WHAT THE TASK REQUIRES | Without the pictures, copy all the entries below exactly.

Stored data |
-*-*-
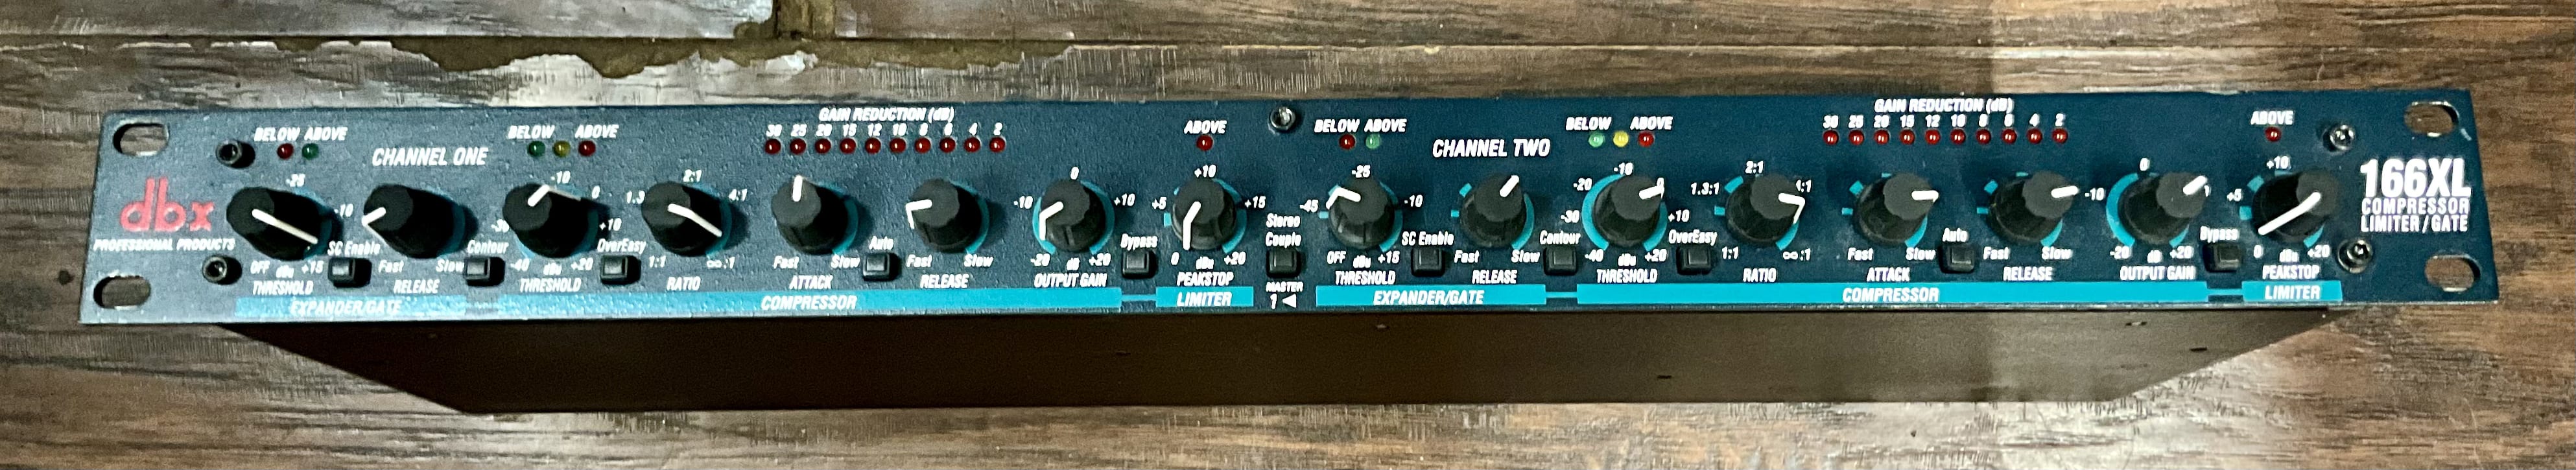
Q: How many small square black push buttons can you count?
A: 11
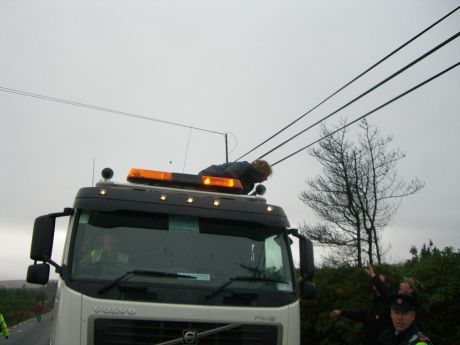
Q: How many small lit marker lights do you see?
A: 5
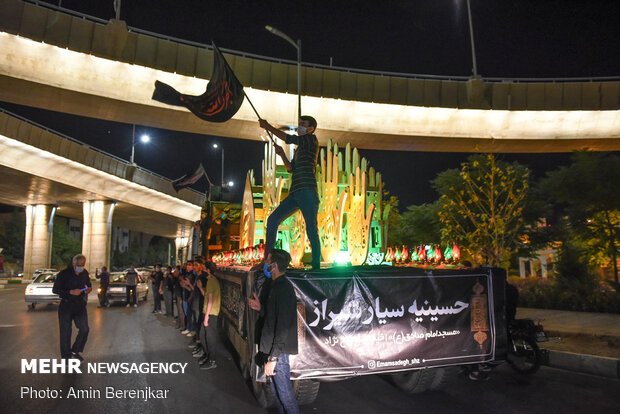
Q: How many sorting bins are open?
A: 0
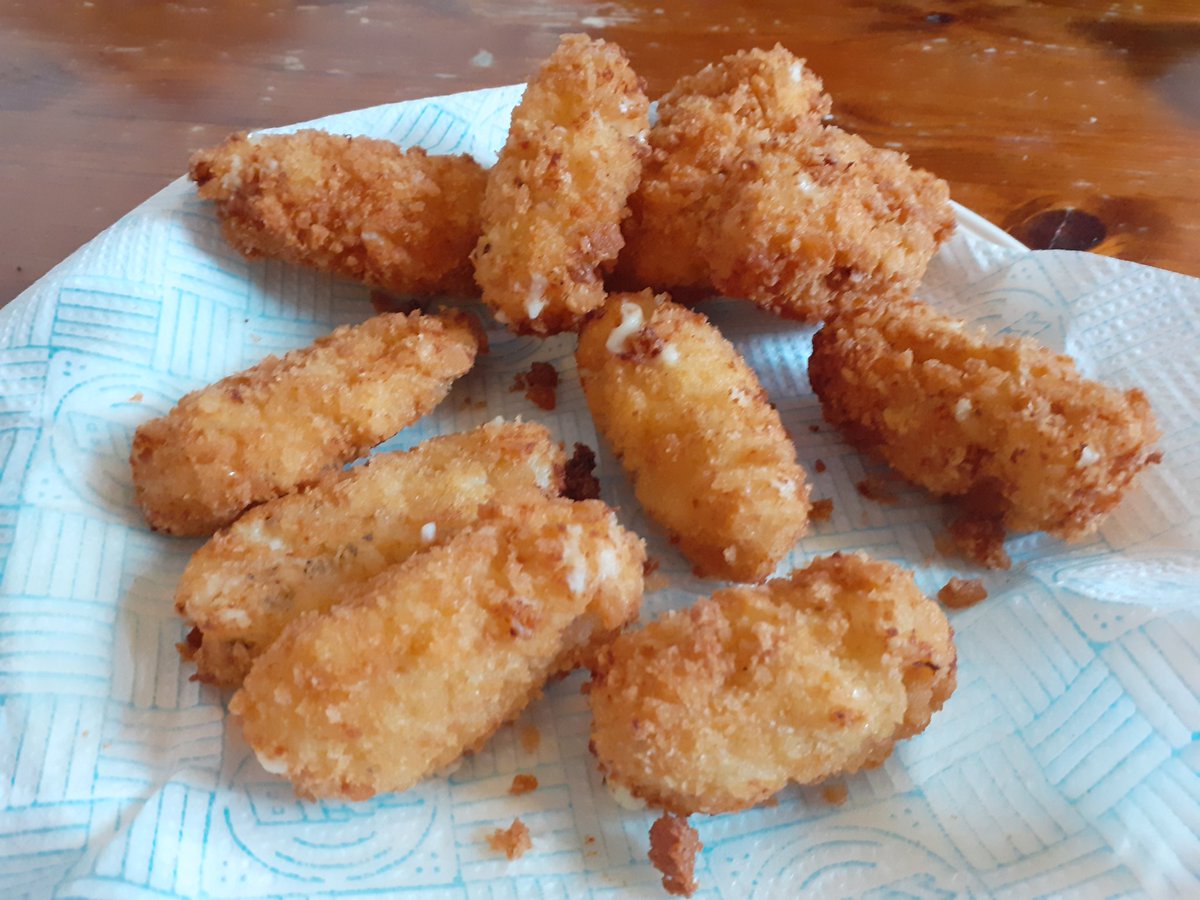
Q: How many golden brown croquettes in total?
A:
-*-*-
REPLY TO THE EXERCISE |
Q: How many small square black push buttons can you count?
A: 11
Q: How many small lit marker lights do you see?
A: 5
Q: How many sorting bins are open?
A: 0
Q: How many golden brown croquettes in total?
A:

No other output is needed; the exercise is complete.